In the example above, you may notice window.chimera.sendEvent(). The chimera variable is a global inside webpages and allow you to call functions that you otherwise wouldn't be able to. You can take a screenshot with chimera.capture() for example.

When we are in the callback() for the first browser instance, we nab the cookies via c.cookies(). If you inspect the cookies, you'll see that it's just a giant string containing the domain, keys, and values. This may contain http & https cookies as well, which are normally not accessible via javascript from inside the webpage. You'll also probably notice there are cookies from tracking companies like google analytics or mixpanel. The cookies string will basically contain everything that a browser may have. If you want to remove the google analytics cookies, you'll have to parse the cookie string and remove them manually yourself.
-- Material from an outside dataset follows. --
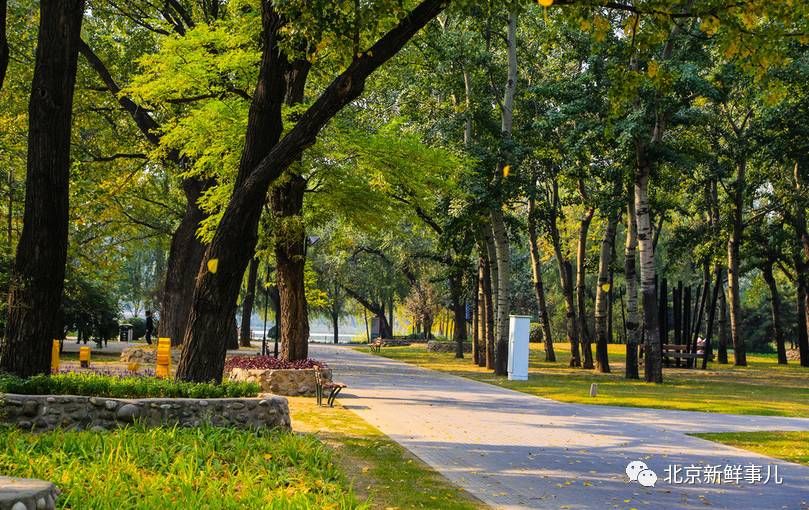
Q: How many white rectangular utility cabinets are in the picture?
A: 1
There are many cookie parsers out there -- check out the one that is included in the expressjs middleware if you need something quick and dirty.

A bad example

Here's a few things that you should not do.

var c = new Chimera();
var fs = require('fs');
c.perform({
  url: "http://www.mywebsite.com",
  locals: {
    fs: fs
  },
  run: function(callback) {
    var os = require('os');
  },
  callback: function(err, result) {

  }
});

In the above example, we try to pass the fs variable as a local variable. We can't do this because fs cannot be turned into a json string. Just because it looks like it might work, it won't. The sandbox in the web browser prevents scoped variables from being available.

A second thing wrong is that the run() function doesn't perform the callback function with callback(). If you do this, the context will never be passed back to the nodejs world so you'll be wondering why you can't scrape anything.
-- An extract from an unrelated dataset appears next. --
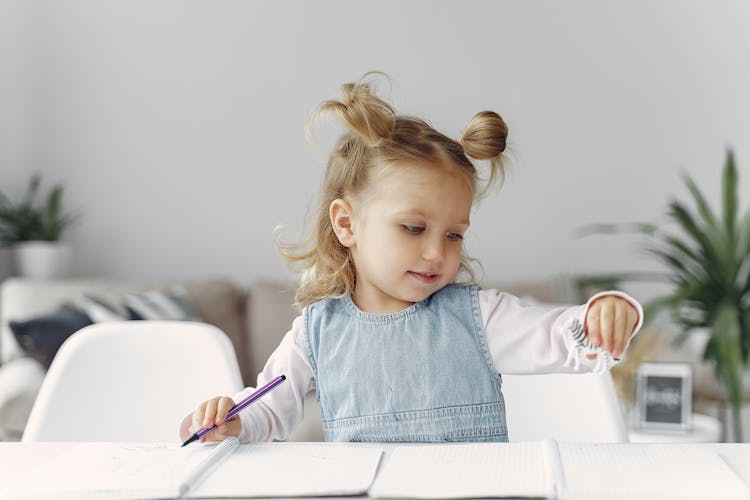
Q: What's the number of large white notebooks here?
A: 2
The third thing wrong here is that inside the run() function, we're trying to call require('os'). The require function pulls from the nodejs scoped context which isn't available inside the webpage. You only have access to typical variables in a webpage like window.document etc.
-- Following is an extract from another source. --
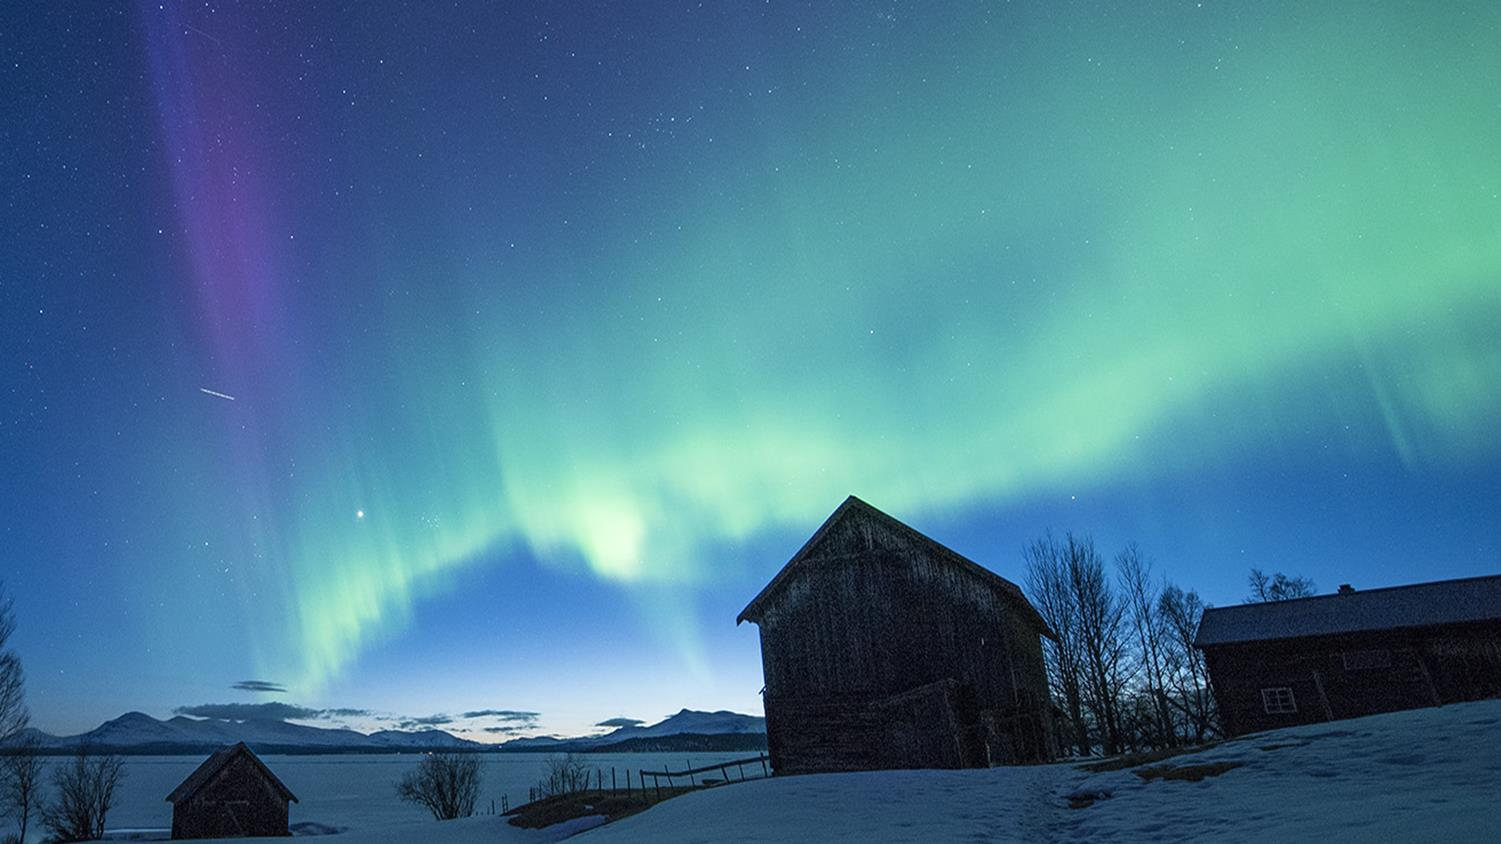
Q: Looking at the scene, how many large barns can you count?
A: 2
Compiling your own version

Since this library does use native libraries, I may not have a native version for your platform (people have been asking me about arm-linux and sunos). Hopefully I can describe how one can compile this under your platform, and perhaps we can move to something easier.

Compiling on the mac:

Getting a binary on the mac is fairly easy, but it does take a long time to compile Qt. Unlike Linux, you don't need the custom openssl included with chimera. Here's the basic steps to take the mac:

./scripts/compile_qt.sh
./scripts/compile_binary.sh

The final binary should be inside of node-chimera/lib.

Compiling on linux:

You'll need the ssl headers, freetype, and fontconfig libraries first, so you'll have to install with a command like:

apt-get install libfreetype6-dev libfontconfig1-dev libssl-dev

Since nodejs comes with it's own version of ssl, we have to make Qt also use this version of ssl or else we'll have segfaults. Compile the openssl included first (we have some additional flags like -fPIC which allow the libraries to be statically included later on). Here are all the steps required to build chimera:

./scripts/compile_openssl.sh
./scripts/compile_qt.sh
./scripts/compile_binary.sh

The final chimera.node binary should exist inside the node-chimera/lib directory. If you don't see it in there, something bad probably happened along the way.